The task :: Begin at the line holding "Q: How many light" and set down exactly each line through the last one below, omitting pictures. Include nothing else.
-- Available data follows --
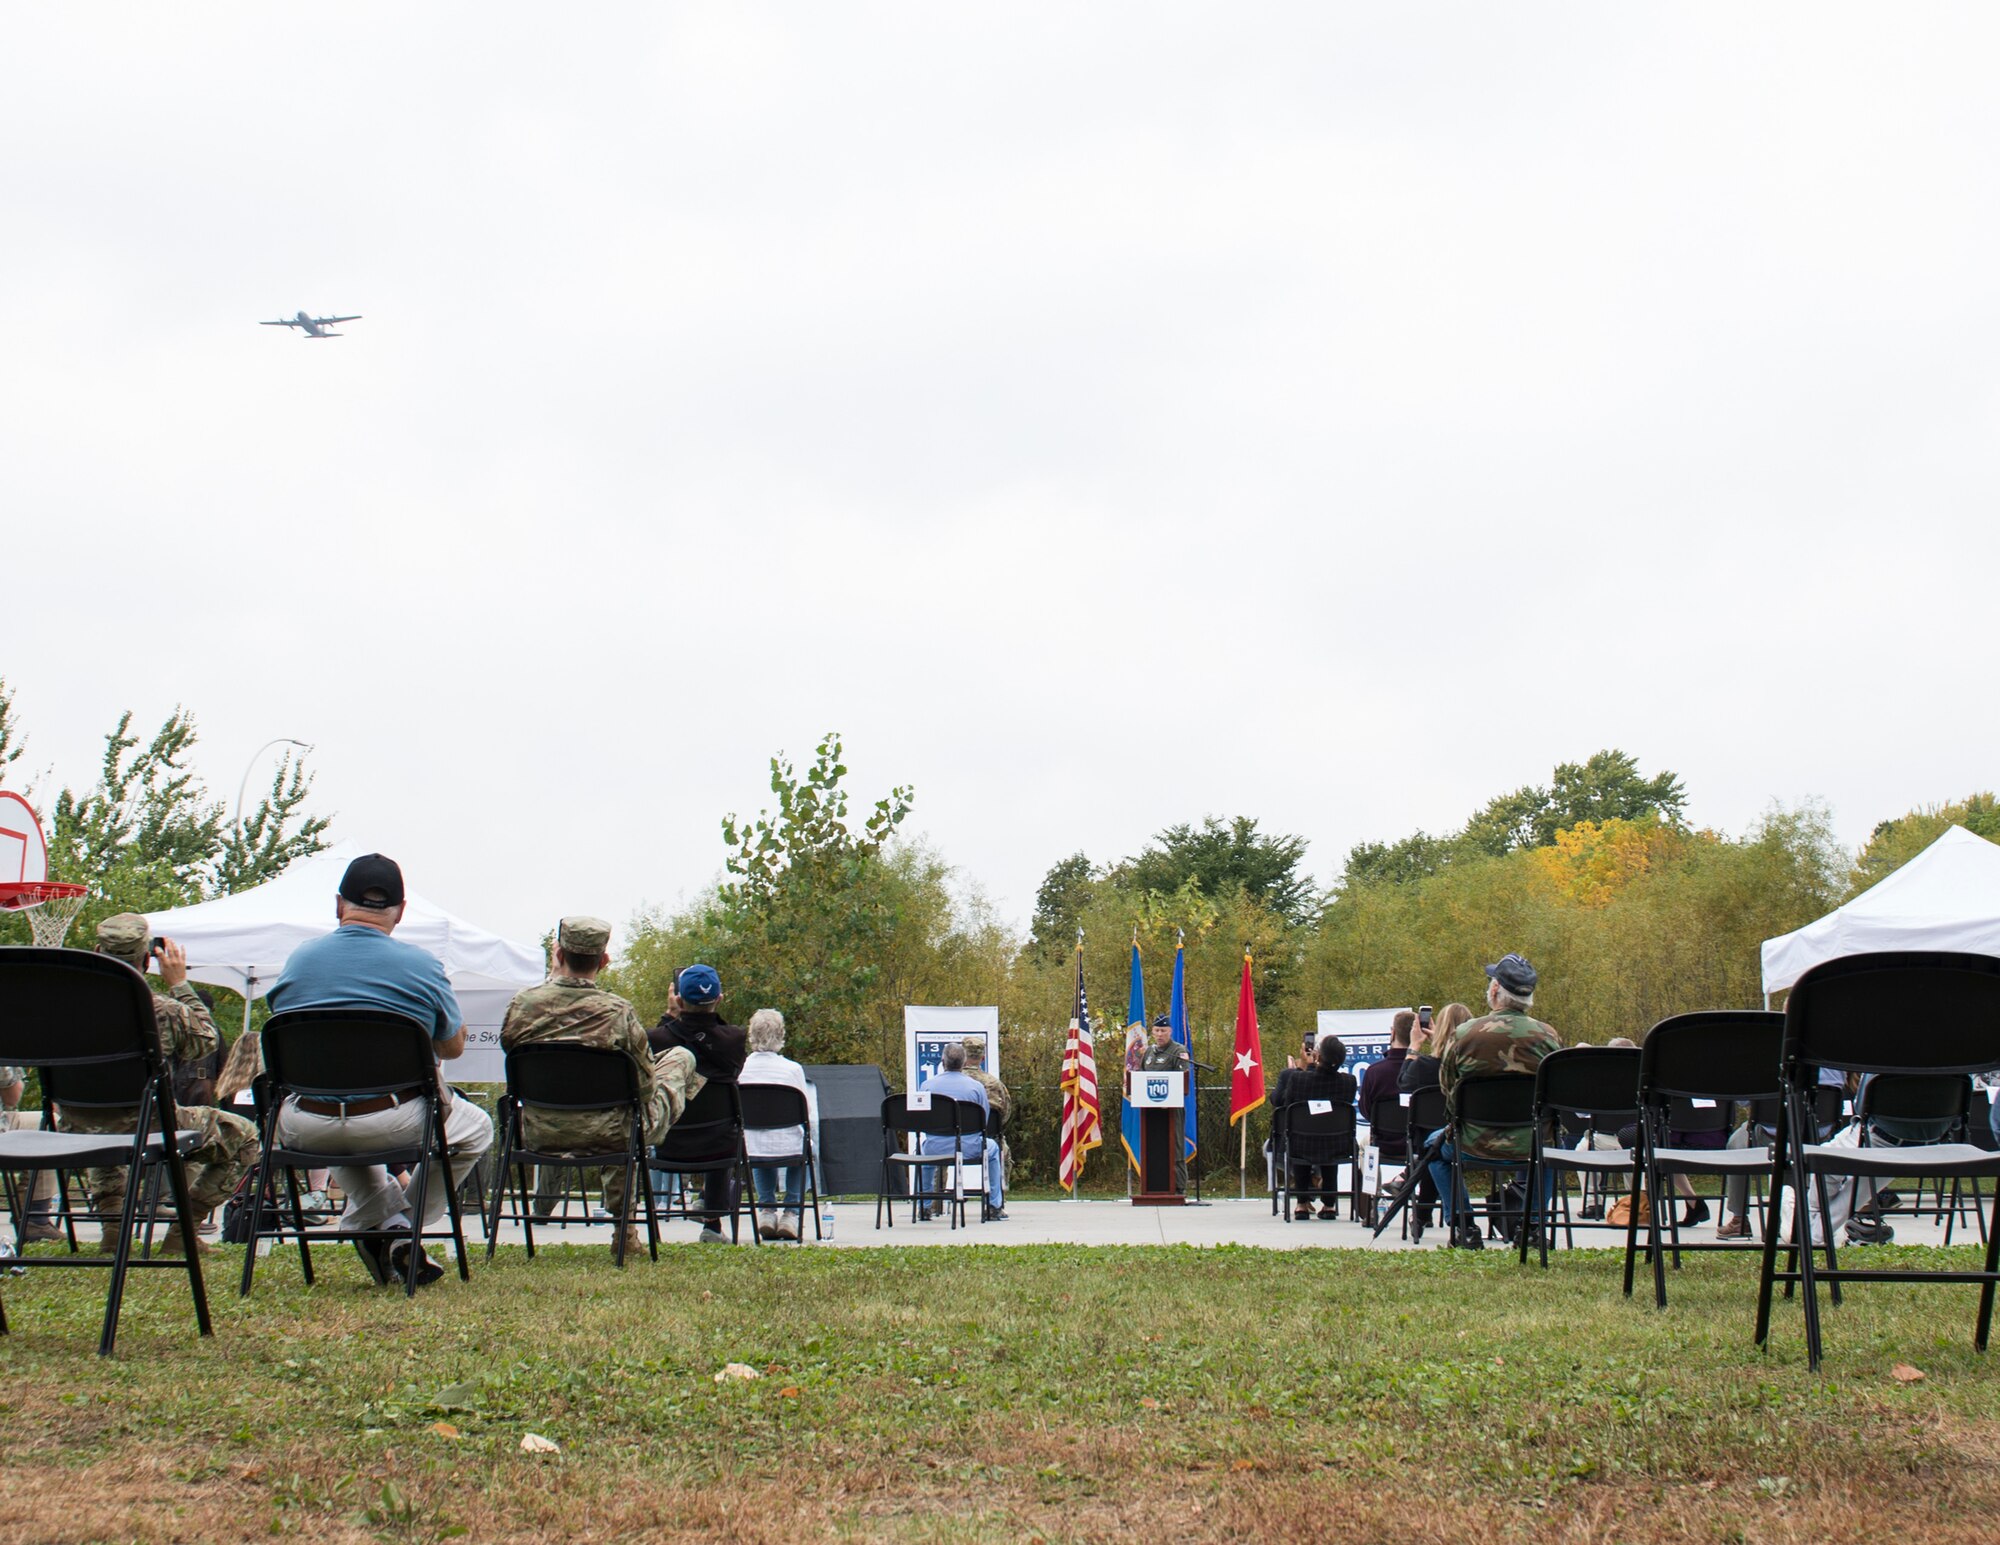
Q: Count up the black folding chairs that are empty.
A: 5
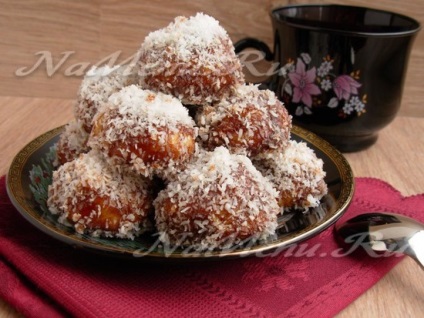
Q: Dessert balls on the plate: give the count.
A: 8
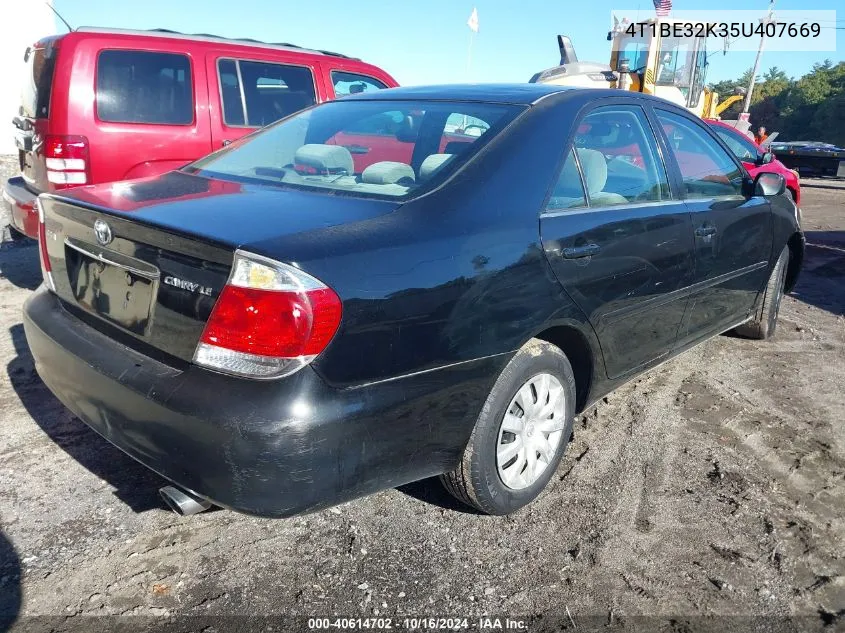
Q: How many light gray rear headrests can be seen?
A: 3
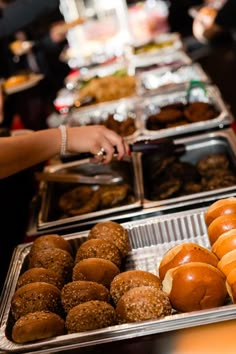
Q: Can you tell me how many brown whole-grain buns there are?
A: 12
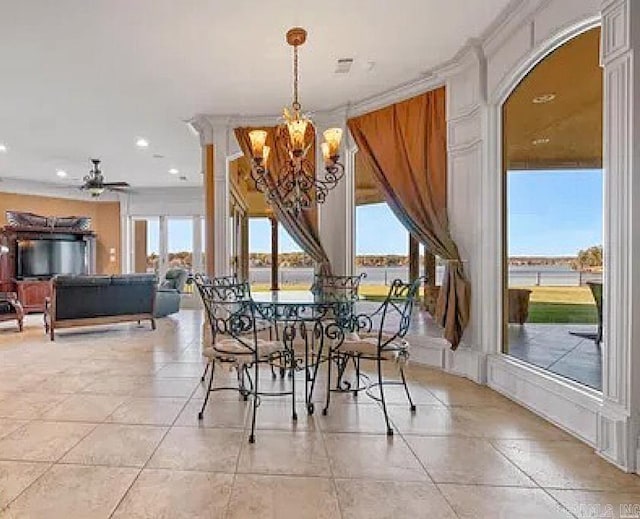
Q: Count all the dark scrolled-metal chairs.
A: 4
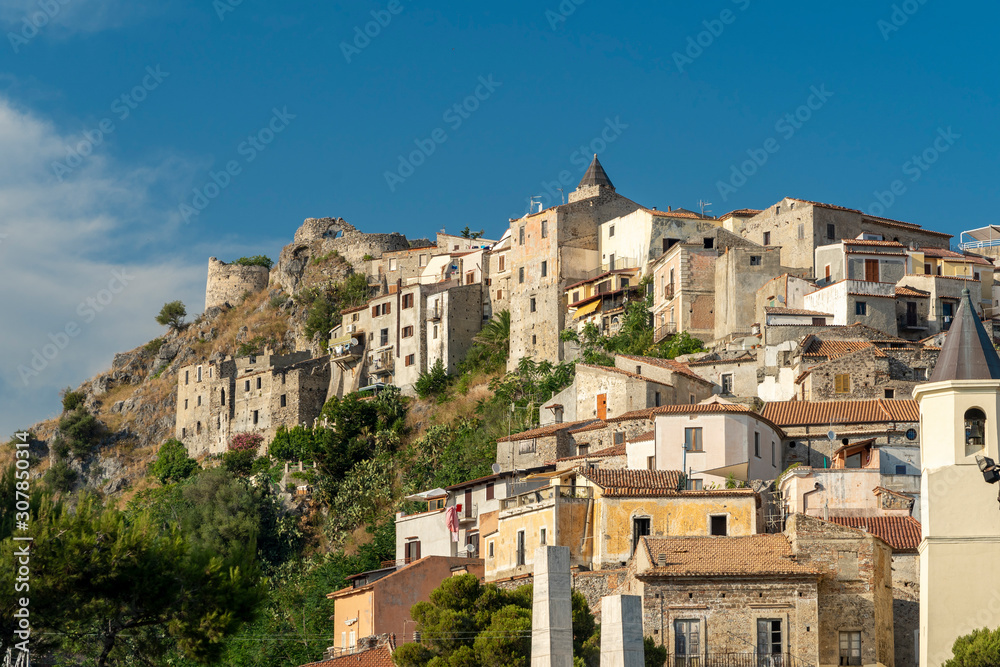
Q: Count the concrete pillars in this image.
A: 2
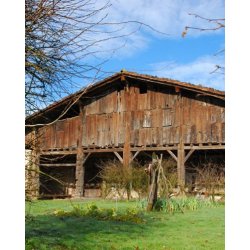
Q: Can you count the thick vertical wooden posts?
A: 4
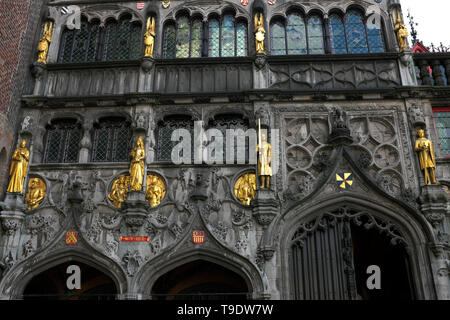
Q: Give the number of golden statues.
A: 8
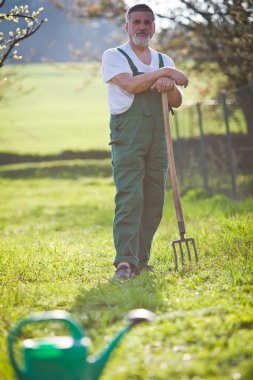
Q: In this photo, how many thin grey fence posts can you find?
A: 3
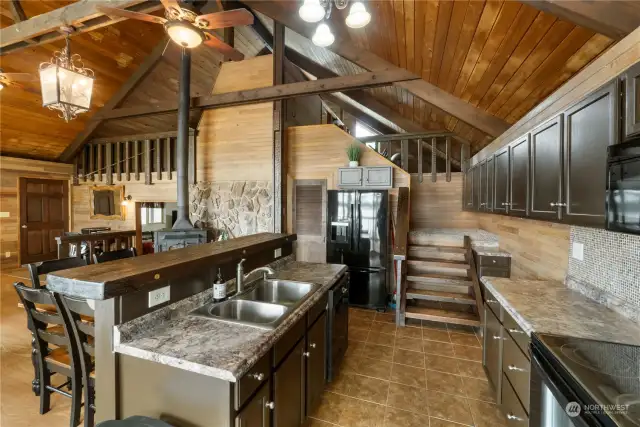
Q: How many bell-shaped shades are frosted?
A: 3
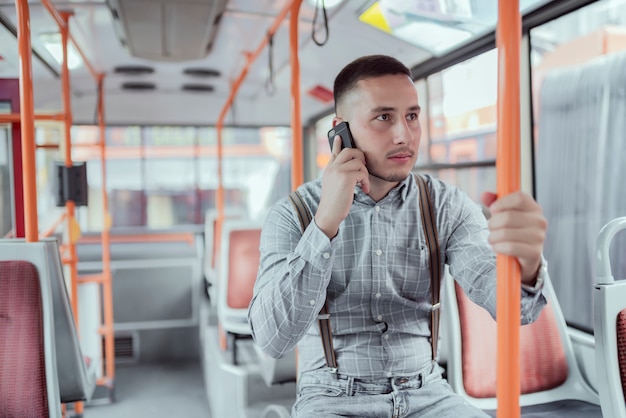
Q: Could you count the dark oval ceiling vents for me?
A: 4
-- Available data concluded --
Exercise answer ::
Q: How many light gray rear headrests can be seen?
A: 3
Q: Can you tell me how many brown whole-grain buns there are?
A: 12
Q: Count all the dark scrolled-metal chairs.
A: 4
Q: Count the concrete pillars in this image.
A: 2
Q: Can you count the thick vertical wooden posts?
A: 4
Q: Give the number of golden statues.
A: 8
Q: In this photo, how many thin grey fence posts can you find?
A: 3
Q: How many bell-shaped shades are frosted?
A: 3
Q: Could you count the dark oval ceiling vents for me?
A: 4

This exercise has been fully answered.